[Saved data entries]

• • • • •

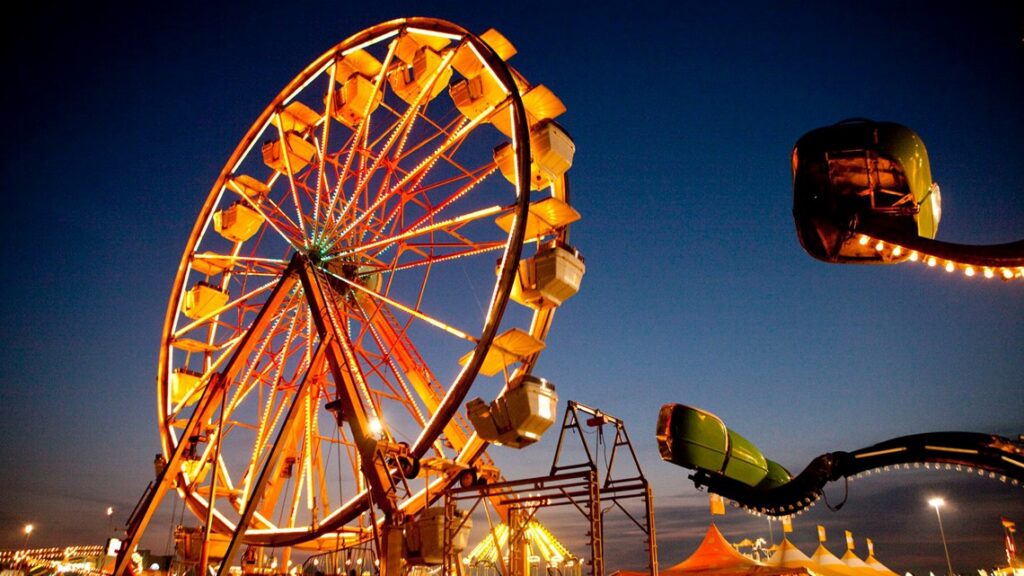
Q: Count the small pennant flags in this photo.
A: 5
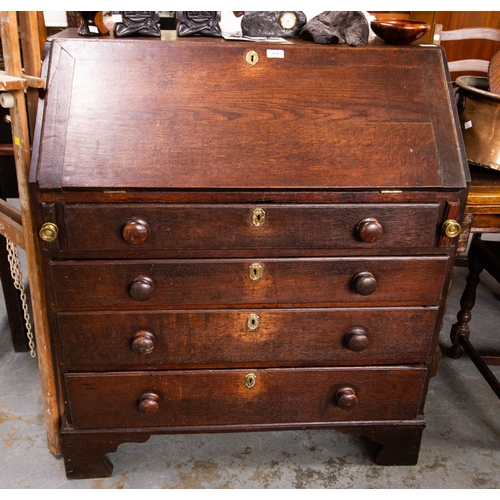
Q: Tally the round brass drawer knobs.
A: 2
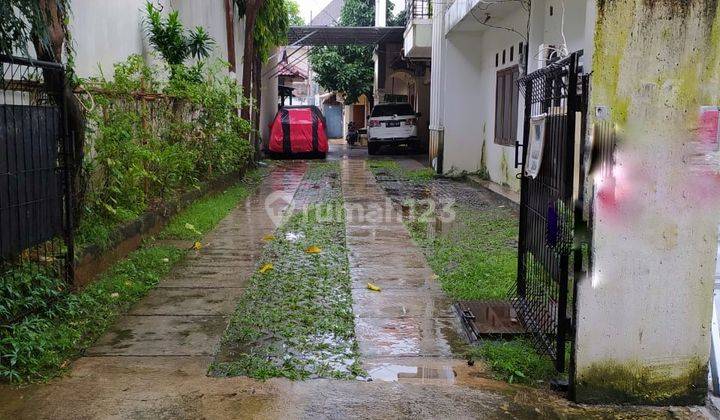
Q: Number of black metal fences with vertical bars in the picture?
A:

• • • • •

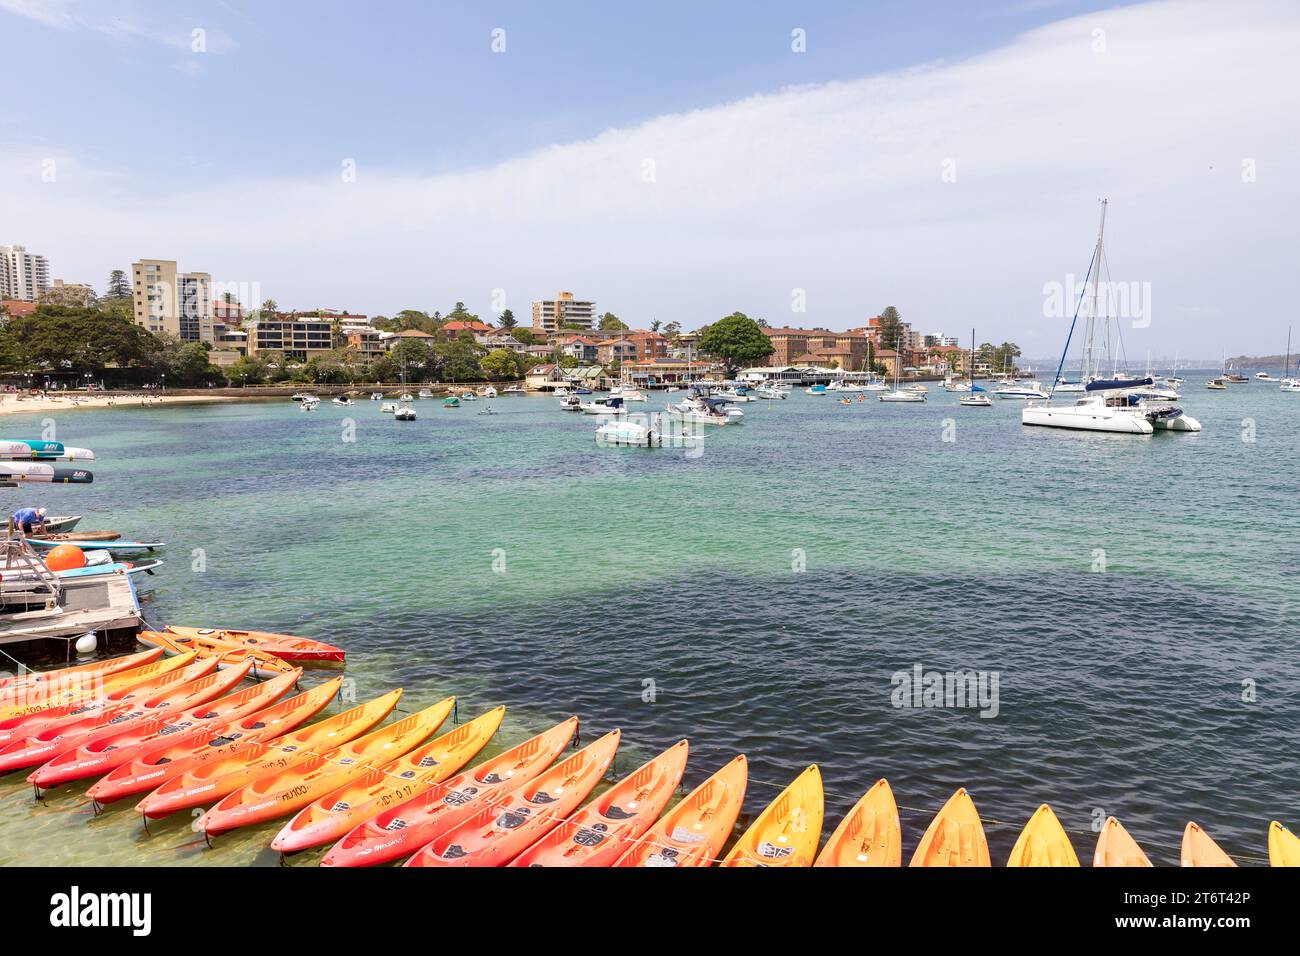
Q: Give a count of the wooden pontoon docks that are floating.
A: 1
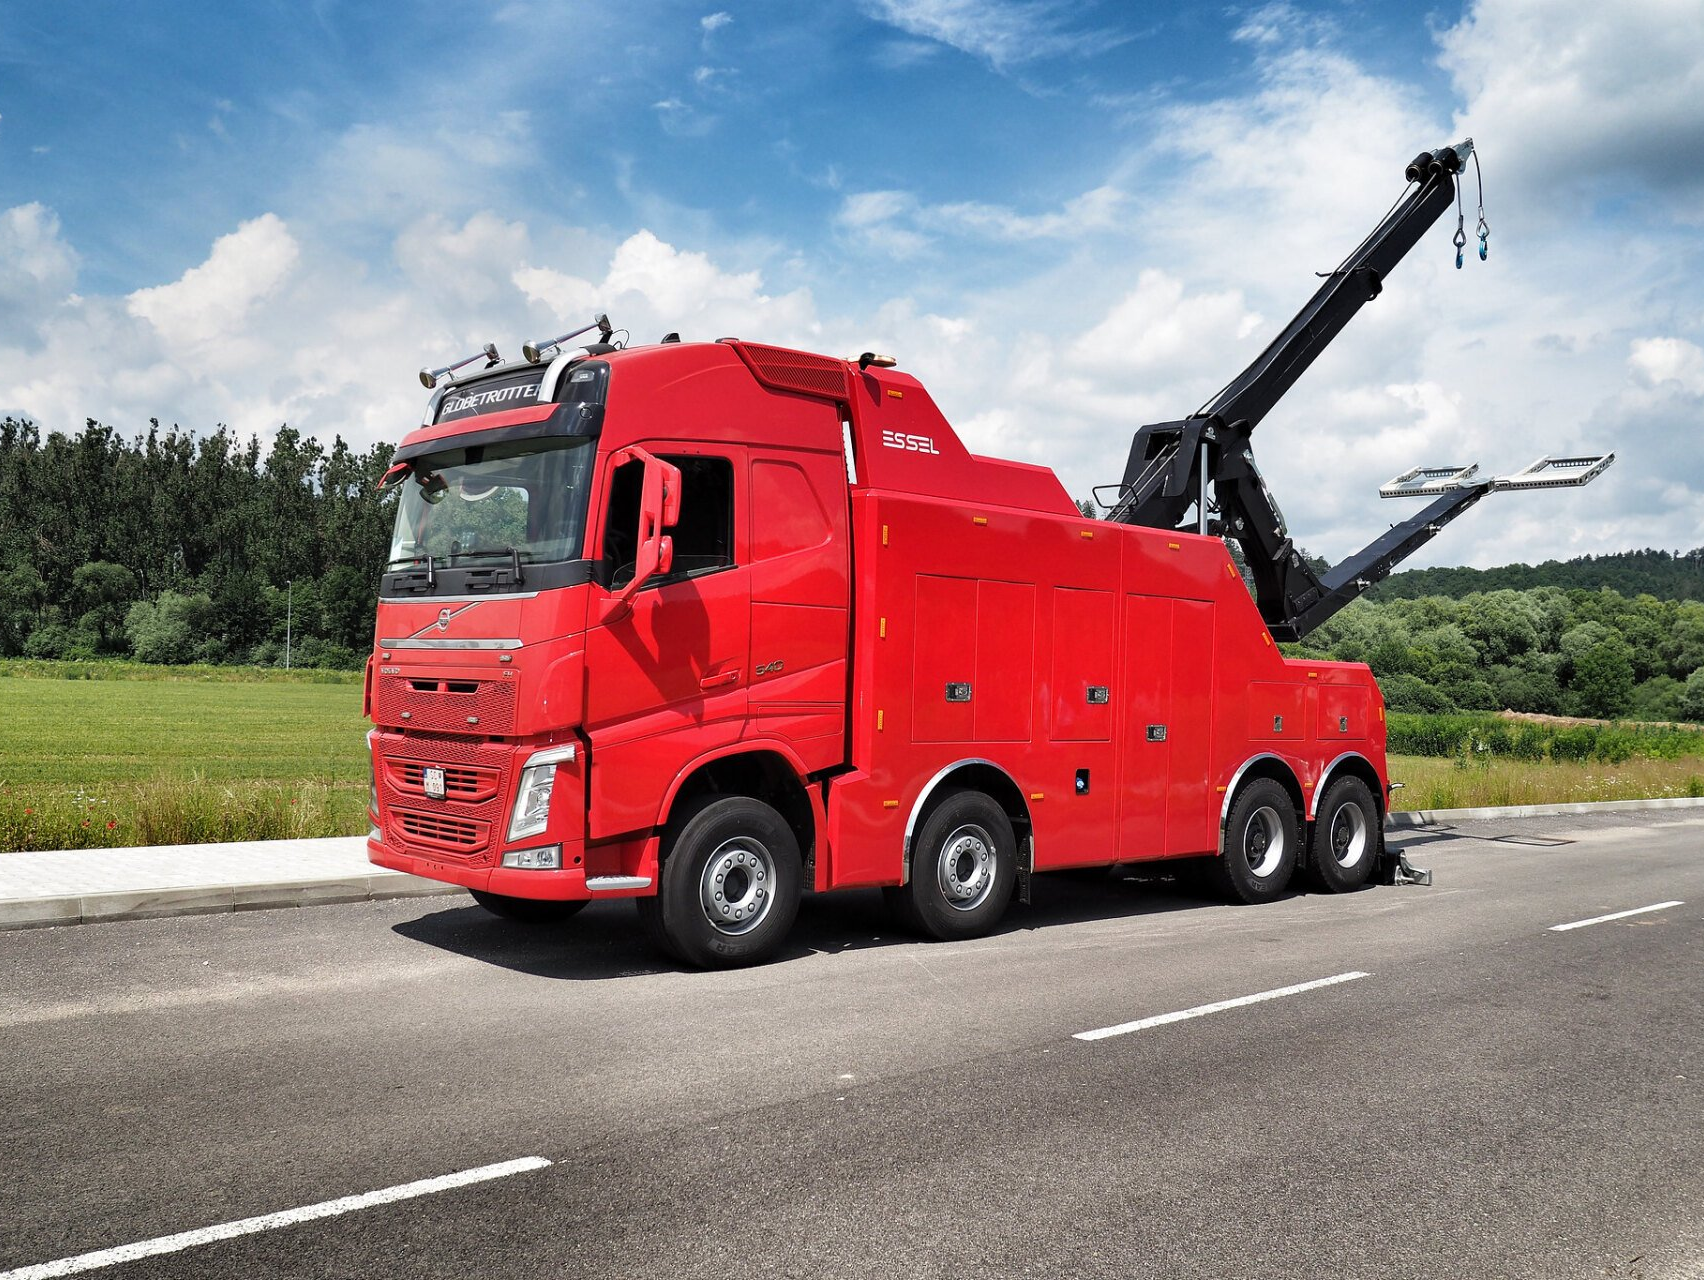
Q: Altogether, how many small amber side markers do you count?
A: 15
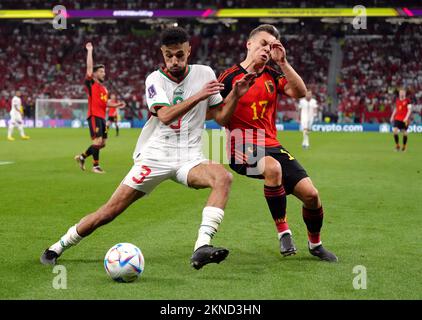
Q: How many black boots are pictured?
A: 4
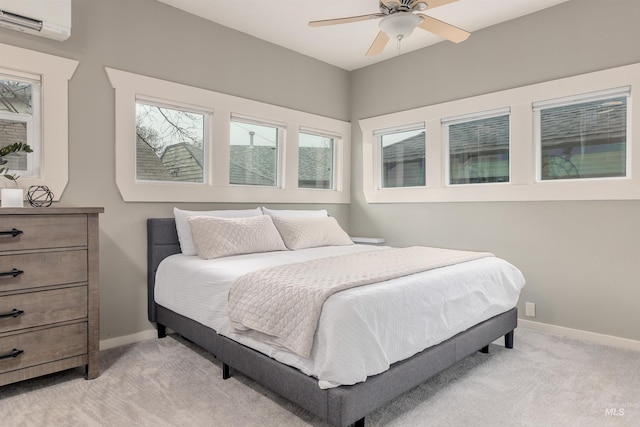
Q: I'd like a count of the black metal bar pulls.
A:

• • • • •

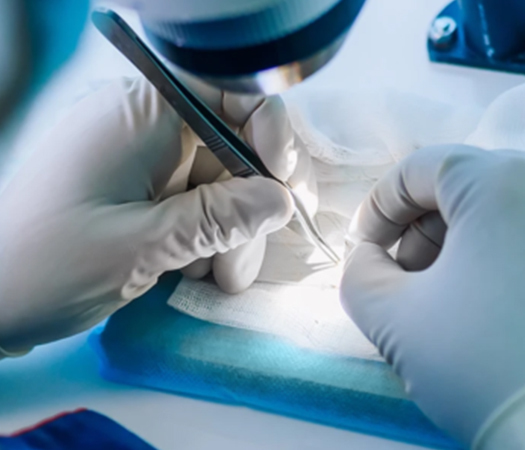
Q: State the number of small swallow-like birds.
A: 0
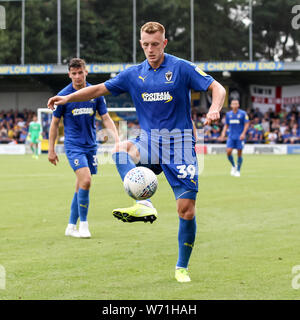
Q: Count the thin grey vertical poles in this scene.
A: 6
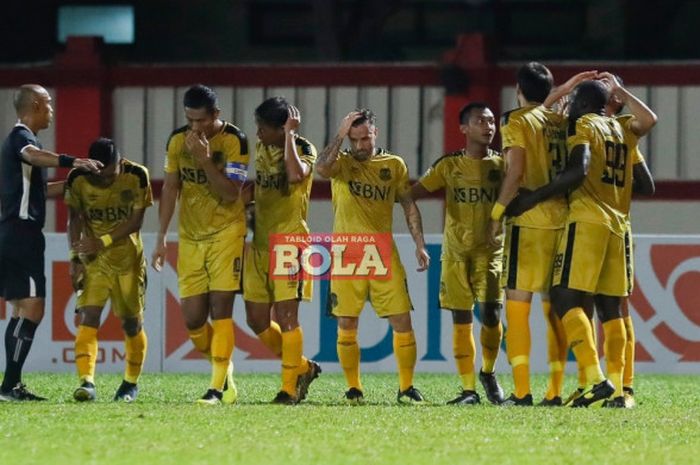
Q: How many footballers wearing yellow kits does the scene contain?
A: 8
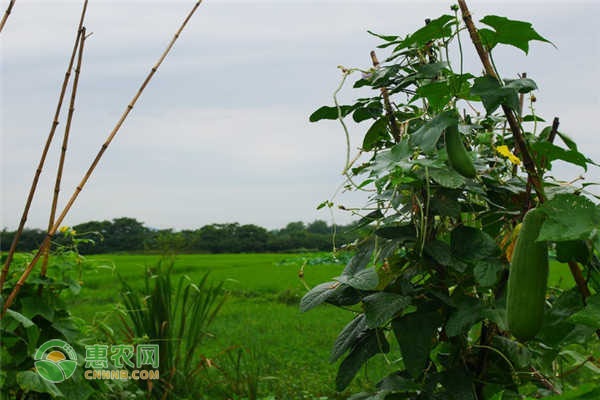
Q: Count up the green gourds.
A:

• • • • •

> WHAT YOU ARE ASKED TO DO:
Check each line of the entries above for the string "metal", and return those that contain it.

> FINISHED EXERCISE:
Q: Number of black metal fences with vertical bars in the picture?
Q: I'd like a count of the black metal bar pulls.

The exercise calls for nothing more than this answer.